Problem details: Throughout the listing that follows, find each line with the word "many" and copy it.

Given records:
_ _ _
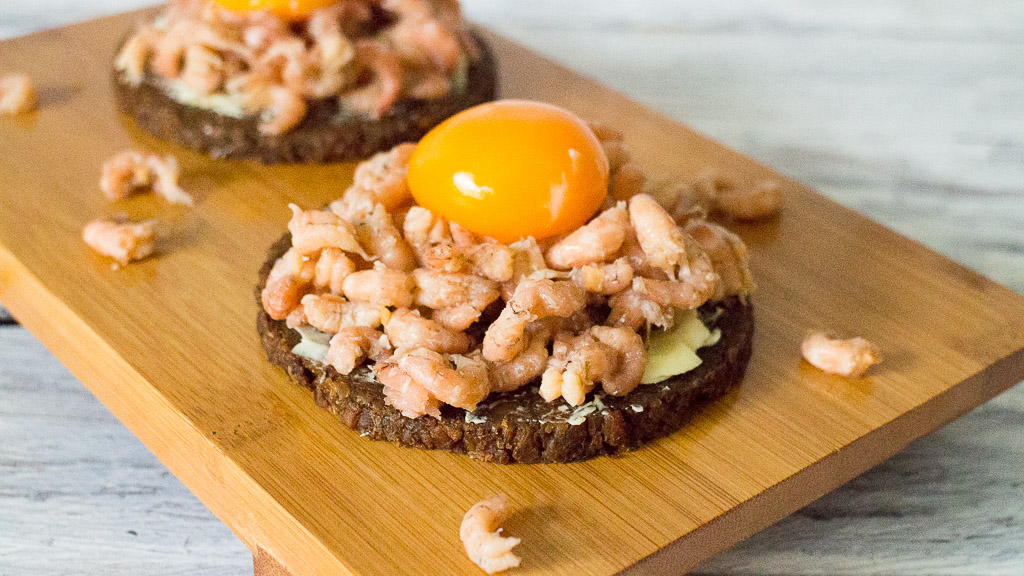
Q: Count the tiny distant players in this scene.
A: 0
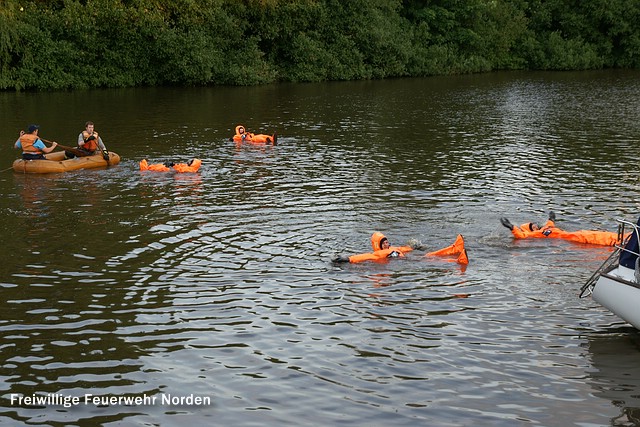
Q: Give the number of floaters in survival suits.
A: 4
_ _ _
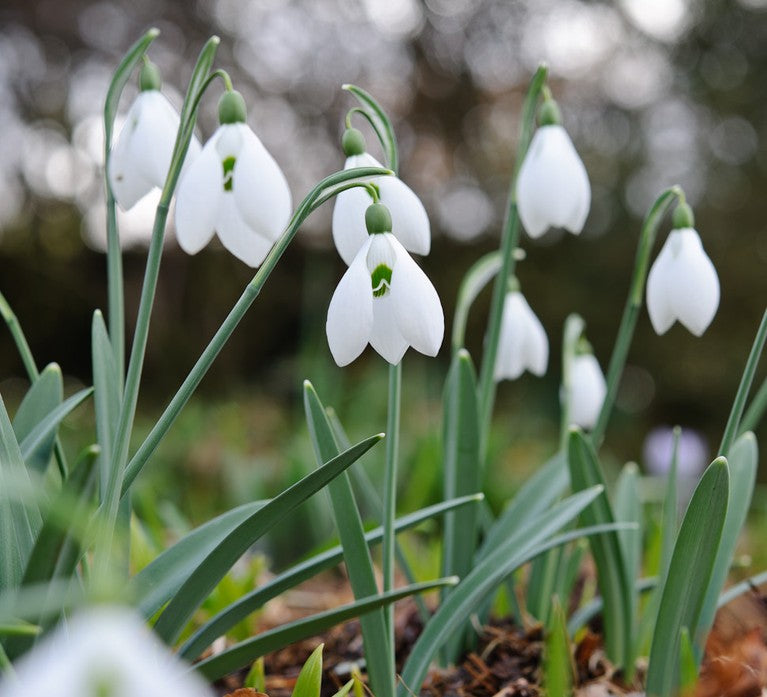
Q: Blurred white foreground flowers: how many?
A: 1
_ _ _
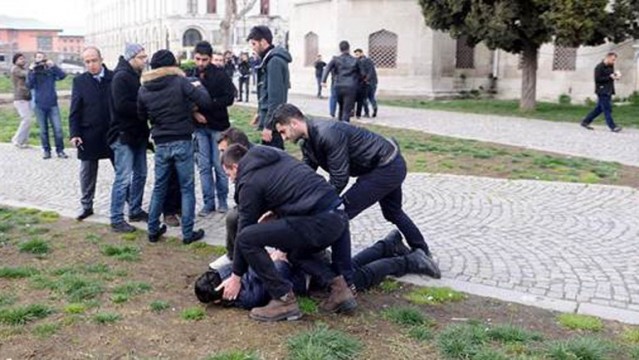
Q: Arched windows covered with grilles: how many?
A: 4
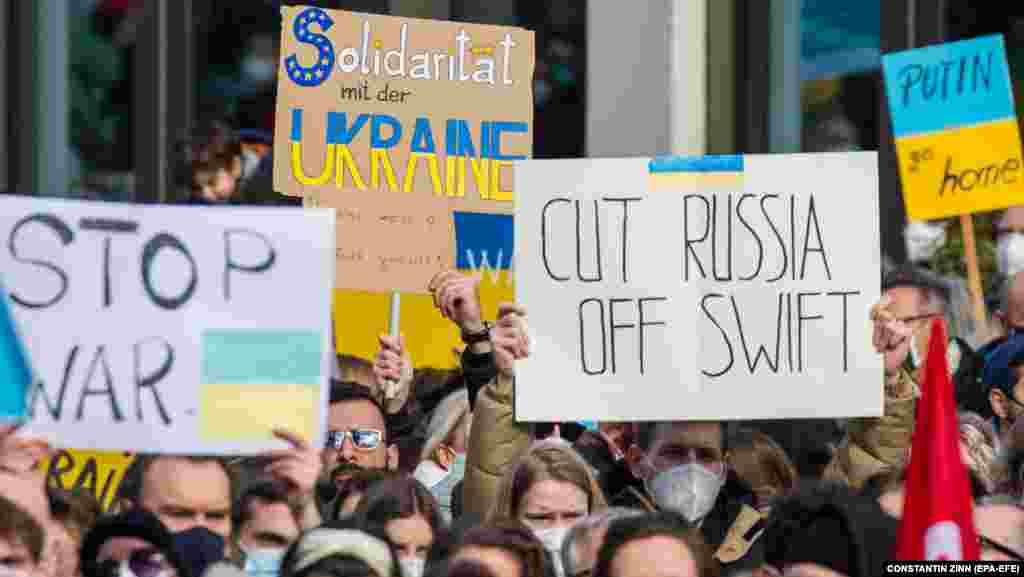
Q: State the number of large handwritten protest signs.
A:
_ _ _
Response:
Q: Blurred white foreground flowers: how many?
Q: Arched windows covered with grilles: how many?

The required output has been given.